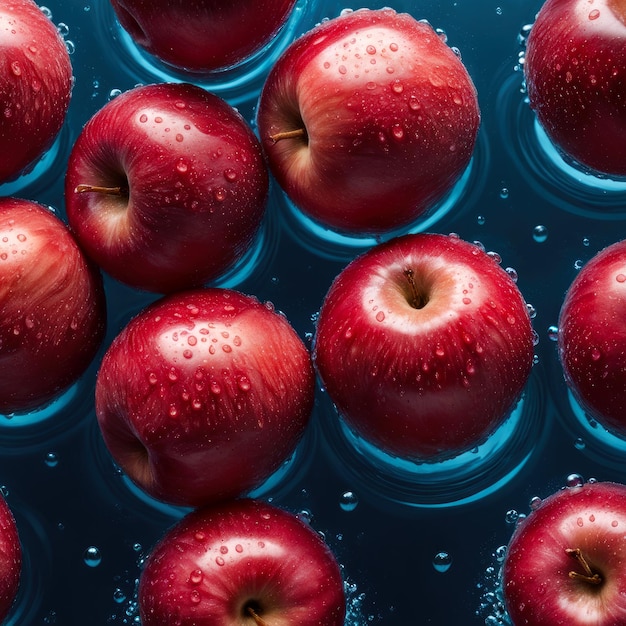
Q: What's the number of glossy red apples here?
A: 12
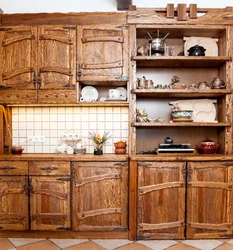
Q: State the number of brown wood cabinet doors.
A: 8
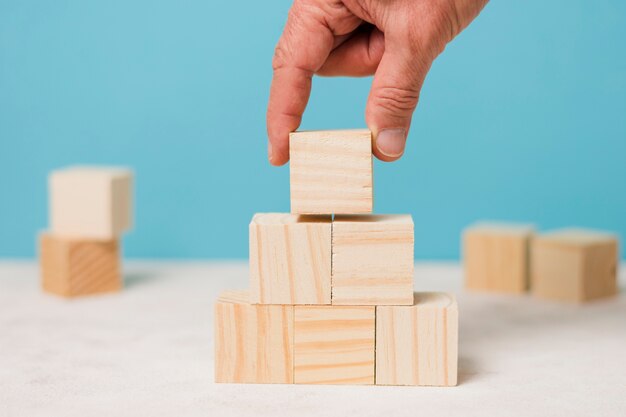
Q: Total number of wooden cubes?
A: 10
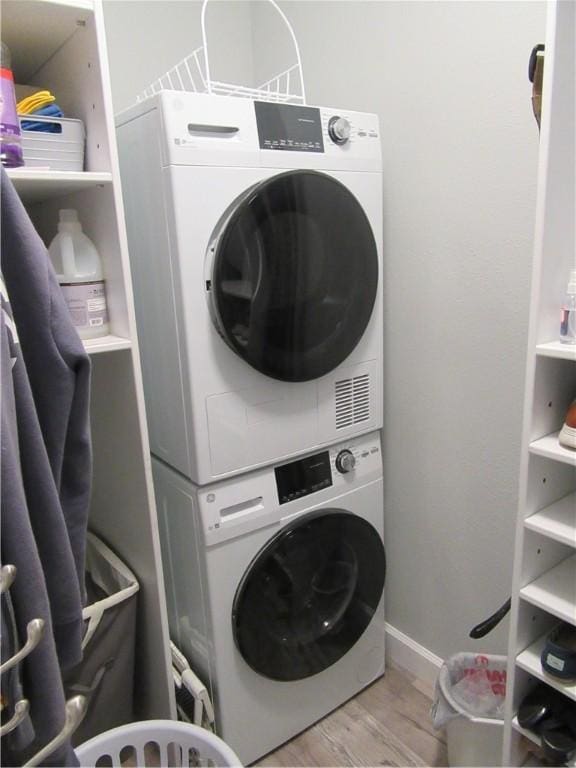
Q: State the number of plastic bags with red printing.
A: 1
...
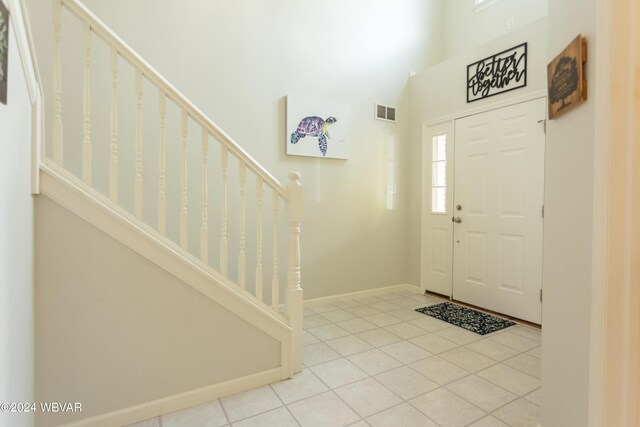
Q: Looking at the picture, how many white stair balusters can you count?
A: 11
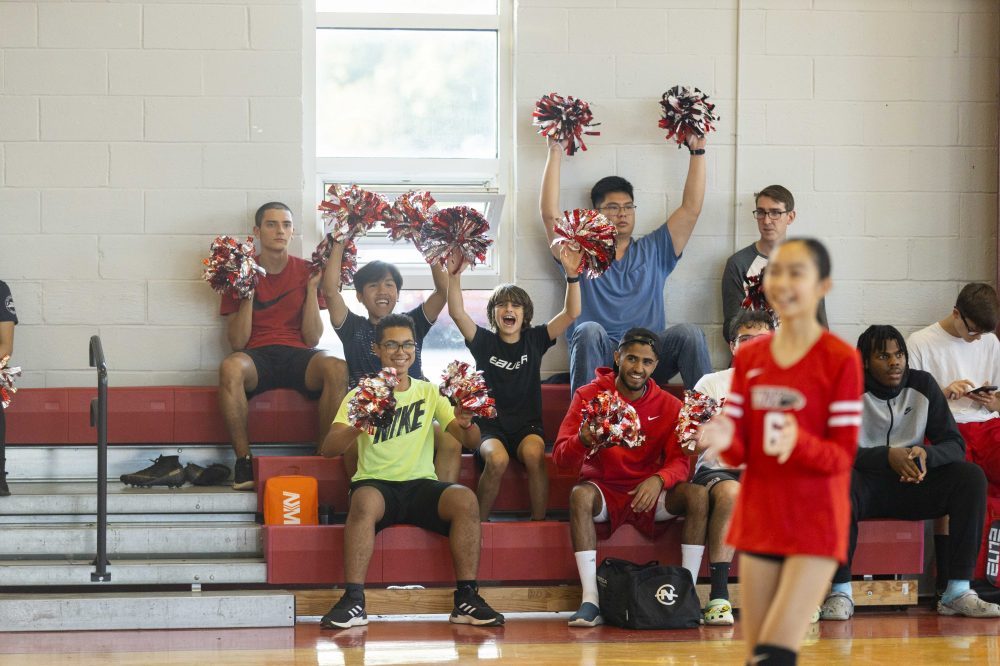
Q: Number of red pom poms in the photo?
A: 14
---
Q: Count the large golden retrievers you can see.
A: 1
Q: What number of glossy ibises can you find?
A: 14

§ THE PROBLEM
Scan the material above for the string "State", returning each line that contains it.

§ RESULT FOR THIS EXERCISE
Q: State the number of brown wood cabinet doors.
Q: State the number of plastic bags with red printing.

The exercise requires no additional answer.